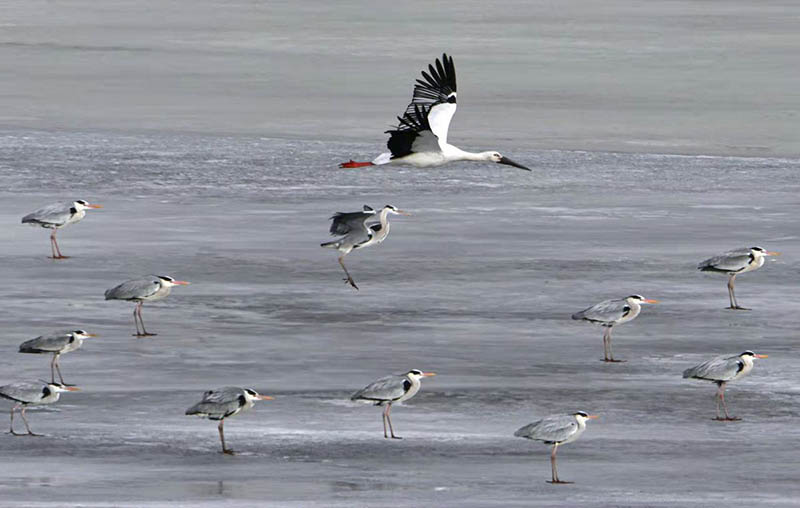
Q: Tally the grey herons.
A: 11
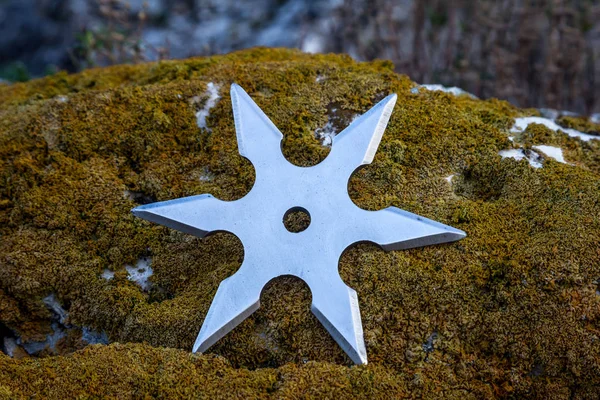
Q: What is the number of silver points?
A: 6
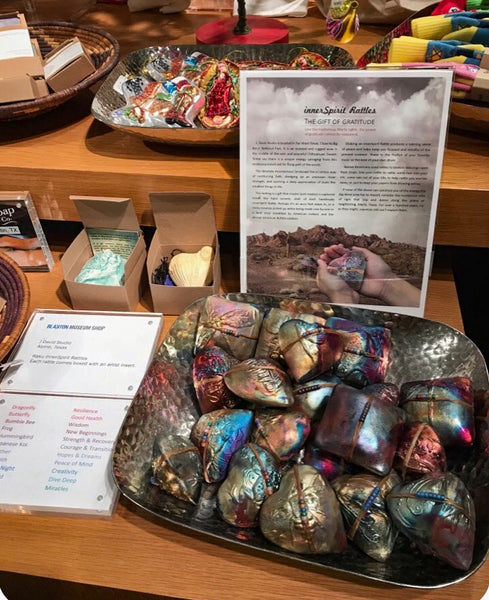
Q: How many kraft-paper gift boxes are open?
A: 2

Task item
All of the records above should be reproduced exactly, with the pictures left out.

Result of the task
Q: Tally the grey herons.
A: 11
Q: What is the number of silver points?
A: 6
Q: How many kraft-paper gift boxes are open?
A: 2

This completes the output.